L'orientation de plus en plus marquée vers les politiques urbaines devrait également être du goût du député-maire de Grenoble, Michel Destot, président de l'Association des maires de grandes villes de France (AMGVF) qui a encouragé à aller vers une "politique sociale et territoriale urbaine". "En vingt ans, on a assisté à une évolution fondamentale de la carte de la pauvreté en France. Aujourd'hui la pauvreté touche des jeunes qui vivent en ville, d'origine souvent étrangère, des familles monoparentales, s'il n'y a pas de réponse qui soit à la fois sociale et urbaine, on va dans le mur", a insisté l'élu, appelant à un renforcement du programme Urbact (sur le sujet voir ci-contre l'article du 7 septembre 2010 : "Le programme Urbact, instrument de développement durable").
 

Un "cadre stratégique commun"

Pour autant, les enjeux pour les territoires ruraux demeurent criants. Dans une photographie intitulée "Pauvreté, précarité, solidarité en milieu rural", l'Igas et le Conseil général de l'agriculture, de l'alimentation et des espaces ruraux (CGAAER), alertaient en début d'année sur les handicaps cumulés dans certains territoires ruraux : population plus âgée (27% de plus de 60 ans contre 21% dans les zones urbaines), prédominance d'emplois faiblement qualifiés (32% d'ouvriers, 27% d'employés contre seulement 7% de cadres), et surtout, un taux de pauvreté  de 13,7%, soit presque deux points de plus qu'en milieu urbain... Johannes Hahn a insisté sur la nécessité de maintenir à niveau les efforts en direction des territoires ruraux. "C'est un autre défi qui se présente à nous : il ne faut pas oublier d'avoir une interface plus forte entre les régions rurales et urbaines." Quant à l'idée avancée par les régions françaises de rattacher le volet de développement rural du second pilier de la PAC à la politique de cohésion, il s'est montré réservé. "Je suis favorable à l'amélioration de la coopération entre les deux fonds (Feder et Feader, ndlr), il faut renforcer le partage d'expérience, éviter les doublons, ce qui m'intéresse c'est le contenu mais je ne m'engage pas sur le terrain des compétences", a-t-il dit.
Le manque de coordination entre les différents fonds est une critique récurrente des porteurs de projets. Or, autre bonne nouvelle, le 31 août, Johannes Hahn et quatre de ses collègues – Maria Damanaki (Affaires sociales), Laszlo Andor (Affaires maritimes et pêches) et Dacian Ciolos (Agriculture) – avaient écrit à José-Manuel Barroso pour lui recommander la création d'un "cadre stratégique commun". L'objectif : faciliter les passerelles entre les principaux fonds (Feder, FSE, Feader et FEP). "C'est le genre de proposition que le CCRE attendait depuis des années car elle permettrait d'optimiser le développement local et régional", a déclaré Frédéric Vallier, le secrétaire général du CCRE (Conseil des communes et régions d'Europe), dans un communiqué de presse, il y a deux jours.

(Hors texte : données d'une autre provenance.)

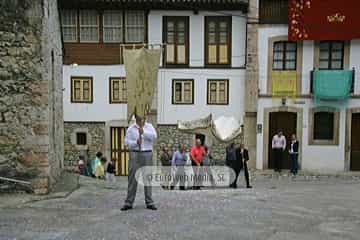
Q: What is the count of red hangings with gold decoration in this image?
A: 1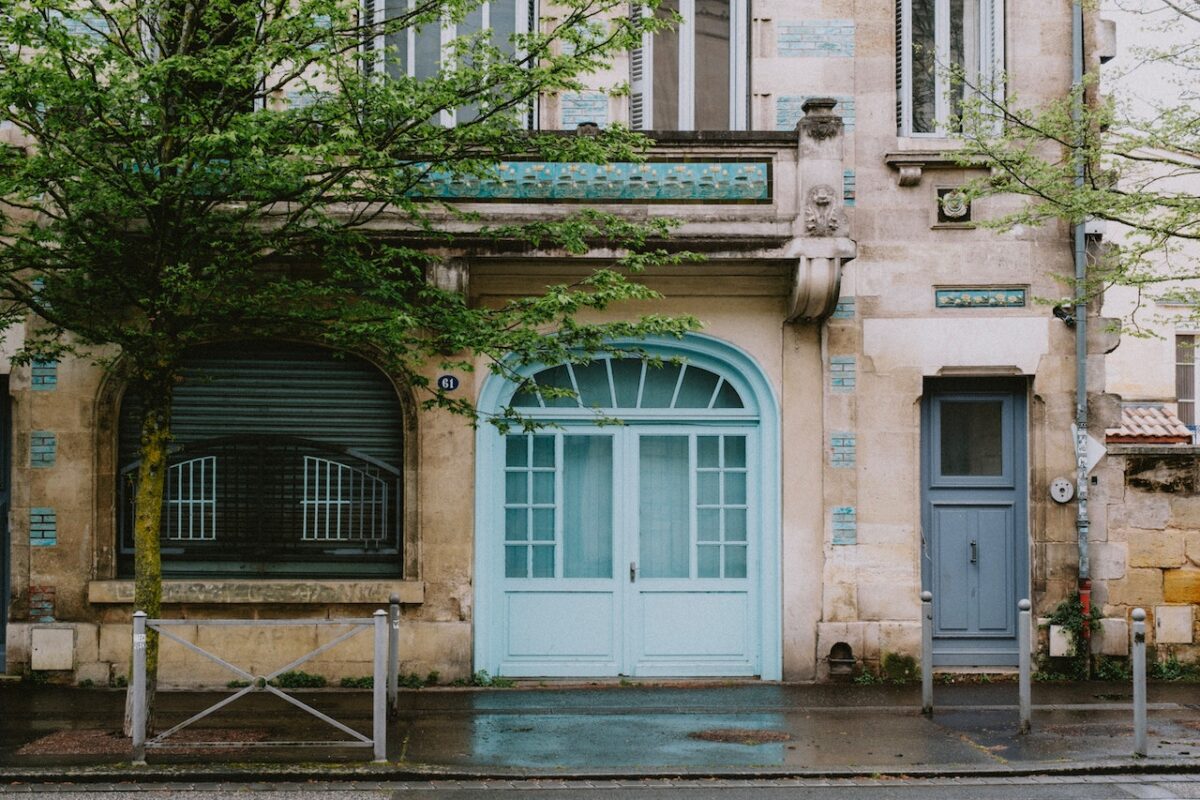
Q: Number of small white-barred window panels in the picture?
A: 2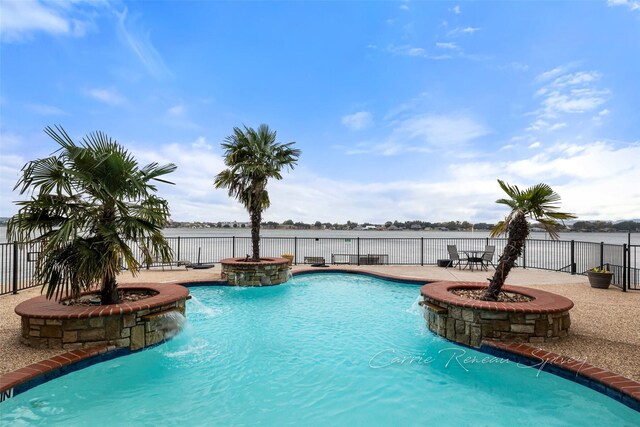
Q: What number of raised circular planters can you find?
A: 3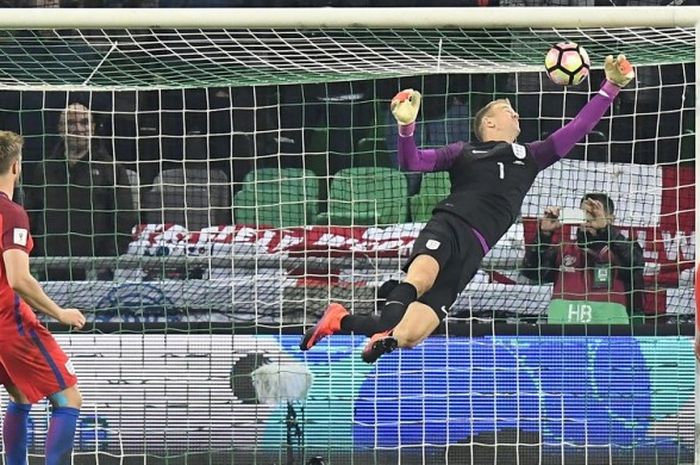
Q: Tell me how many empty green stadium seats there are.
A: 3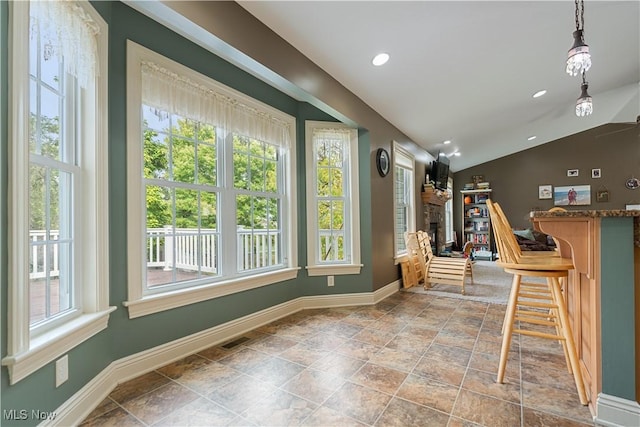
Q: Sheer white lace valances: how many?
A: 3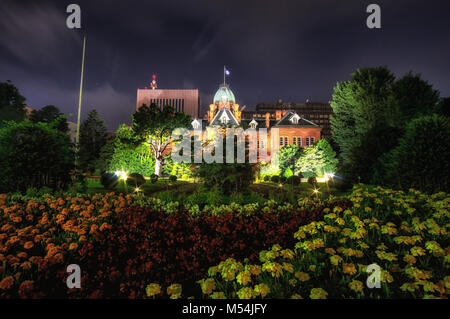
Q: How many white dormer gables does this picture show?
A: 4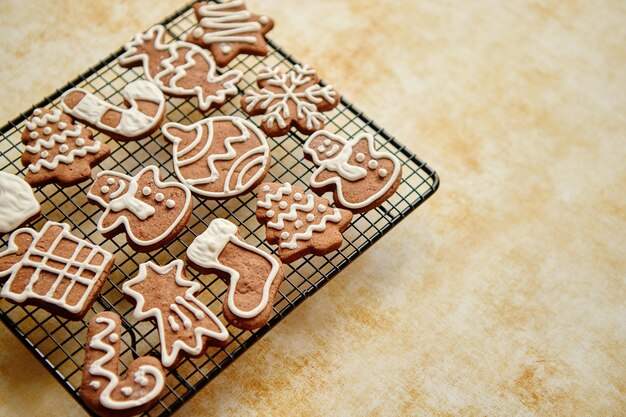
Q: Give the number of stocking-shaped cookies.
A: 1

Il reste maintenant un peu plus de six mois à la Commission pour fournir ses propositions chiffrées. Les négociations s'annoncent âpres entre les Etats membres. "Nous défendrons les intérêts des collectivités territoriales le plus en amont possible", a assuré Bruno Bourg-Broc (UMP), président de la MEPLF et de la Fédération des maires des villes moyennes (FMVM).